Una tarde, una mujer que se encontraba a pocos asientos de distancia del mío me observó mirar las monedas que acababa de recibir como cambio tras pagar mi almuerzo. Se levantó y vino a sentarse a mi lado. Sonrió y tomó una moneda de mi mano.
—Este es un nickel (5 centavos) —dijo, y tomó otra moneda—. Este es un dime (10 centavos) —continuó—, y este es un penny (un centavo).
Continuó explicándome los valores varias veces (un centavo, cinco centavos, diez centavos, veinticinco).
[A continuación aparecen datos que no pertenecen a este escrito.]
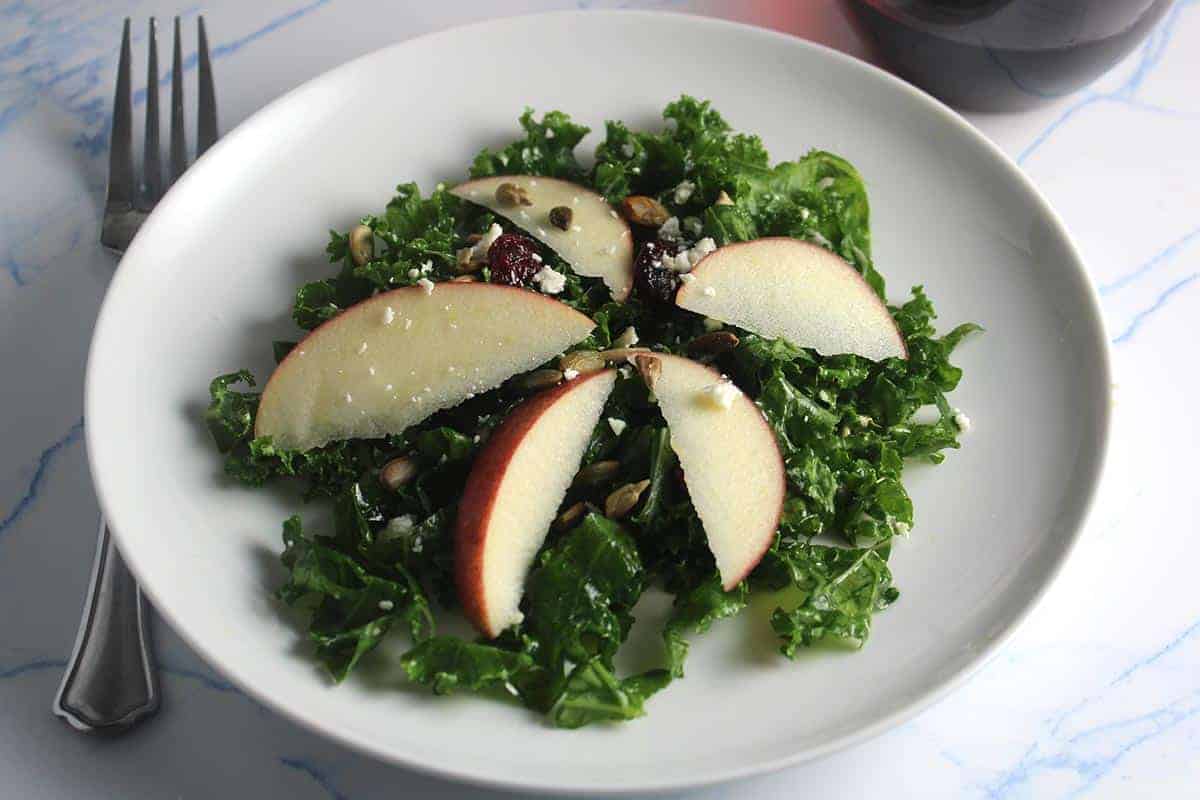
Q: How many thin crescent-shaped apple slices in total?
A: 5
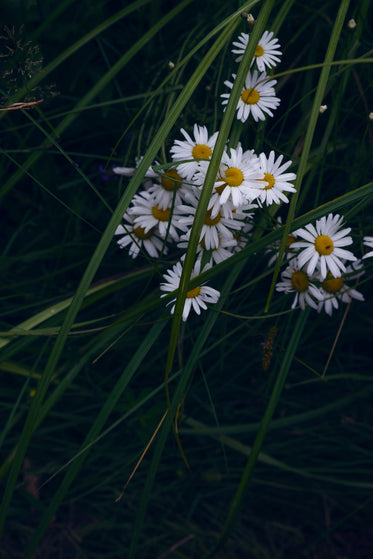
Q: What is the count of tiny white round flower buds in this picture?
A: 5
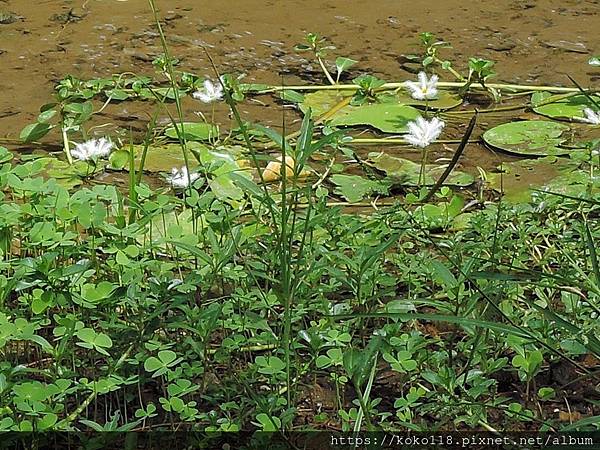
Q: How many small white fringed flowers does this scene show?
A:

Una vez que aprendí los nombres y sus respectivos valores, la mujer volvió a sonreír y regresó a su asiento. Probablemente a los pocos días ella olvidara aquel encuentro, pero yo jamás lo olvidé. Todavía recuerdo su amabilidad, casi sesenta y cinco años después. Ella me dio mi primera lección de inglés.
Desde el tren yo observaba cómo el paisaje cambiaba de verde exuberante a rojo y a los tonos áridos del desierto. Cruzamos las cumbres de la Divisoria Continental y el desierto de Mojave. Reflexioné acerca de este nuevo país que sería mi hogar. El futuro se presentaba ante mí de una manera que poco tiempo atrás habría creído imposible. No estaba en absoluto asustado, aun cuando no sabía el idioma ni tenía idea de qué haría. Solo estaba entusiasmado. Por primera vez en muchos años, podía soñar despierto con mi futuro. Sabía que aprendería inglés. Conseguiría un empleo. Algún día me casaría y formaría una familia. Tal vez hasta viviría lo suficiente como para llegar a viejo. Todo podía suceder.
Cuando el tren arribaba a la Union Station en Los Ángeles, mi madre, mi padre y yo juntamos nuestro equipaje, listos para irnos. Levanté mi sombrero fedora, listo para ponérmelo, pero entonces lo pensé mejor. Volví a dejarlo en el portaequipajes y me di vuelta para bajar del tren. Aquel sombrero era parte de mi vida anterior, la que deseaba dejar atrás. Con pennies, quarters, nickels y dimes tintineando en mis bolsillos, bajé del tren y puse mis pies por primera vez en la soleada California.
Tenía diecinueve años y mi verdadera vida acababa de comenzar.